I envied her, her clarity of mind. “I don’t know what to do.”

“Talk to Jim,” Seonaid said.

“What?”

“Visit Jim. I like to believe he’s not really gone.” Tears wet her eyes. “And I talk to him, liking the idea that he understands us all now better than he ever did when he was alive. So talk to him. Maybe everything that has happened will start to make sense, and all the pieces will make a path that’ll lead you to the right decision.”

I took a swallow of my beer to avoid bursting into tears. And when I thought I could speak without crying, I said, “You’re the wisest, dearest friend I’ve ever known, Seonaid McAlister.”

The pressure of her smile caused her tears to spill over.

Sun dapple from the leaves on the tree above Jim’s grave caused patterns to dance across the dark gray of his headstone. I hadn’t been to visit since before I left for Indiana, afraid of seeing it in the same way I was afraid of returning to Aidan.

“I’m sorry, Jim.” I placed a hand on the top of the stone. “It’s about time I stopped evading the things that scare me.”

I studied the gold lettering on his stone.

James Stuart McAlister

June 12, 1990 to July 15, 2014

His life a beautiful memory, his absence a silent grief.

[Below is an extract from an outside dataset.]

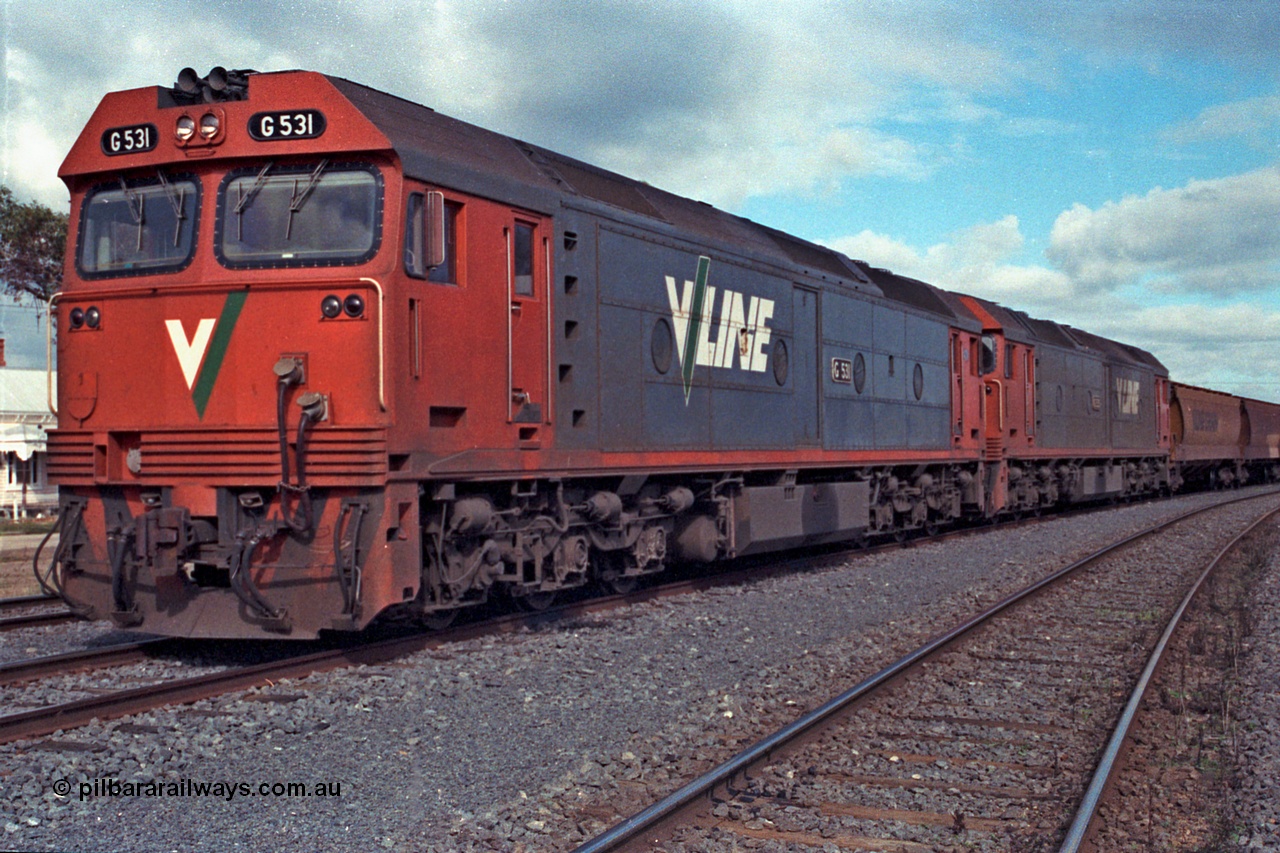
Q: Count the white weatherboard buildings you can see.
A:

I didn’t remember discussing Jim’s epitaph. I know Angie wouldn’t have gone ahead with something without my approval, but for the life of me, I couldn’t remember discussing it. She’d chosen beautifully.

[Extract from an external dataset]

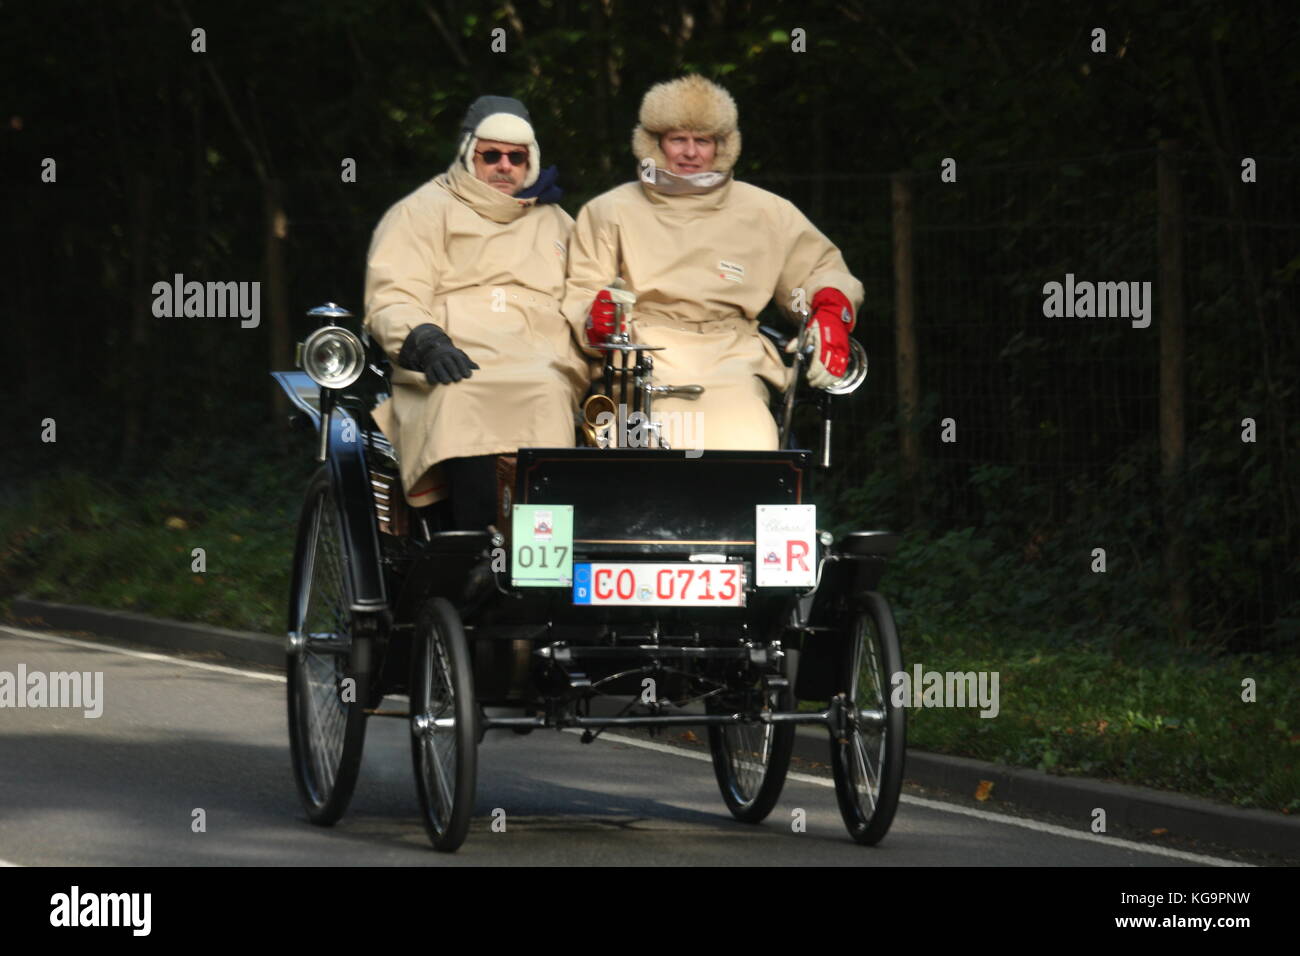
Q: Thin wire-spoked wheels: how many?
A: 4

I hadn’t been in love with Jim.

But he’d been my closest friend for a number of years, and I loved and missed my friend.

The memories of our life together flooded me as if Jim were pumping them up into the hand I’d placed on his headstone. The nervous excitement of running away together, his patient gentleness the night we made love for the first time. How scared I’d been. How it took weeks for me to feel comfortable enough around him to start enjoying sex with him. How when we were together like that, I used to stare into his eyes, wishing that the connection I sought would somehow magically appear between us. I’d get lost in his lovemaking because Jim was good at it, and he was not a selfish lover, but afterward when we were finished, I’d feel more alone than ever.

As alone as I’d felt in that small, cramped room back in that unhappy house in Indiana.

Jim wasn’t the reason I’d lost myself.

I lost myself the moment my dad stopped loving me and started hating the world. Or maybe that wasn’t right, either. Maybe I was too young then to have even have found myself. Maybe Dad had thrown me off course. And Jim’s waves had buffeted me to the wrong shore.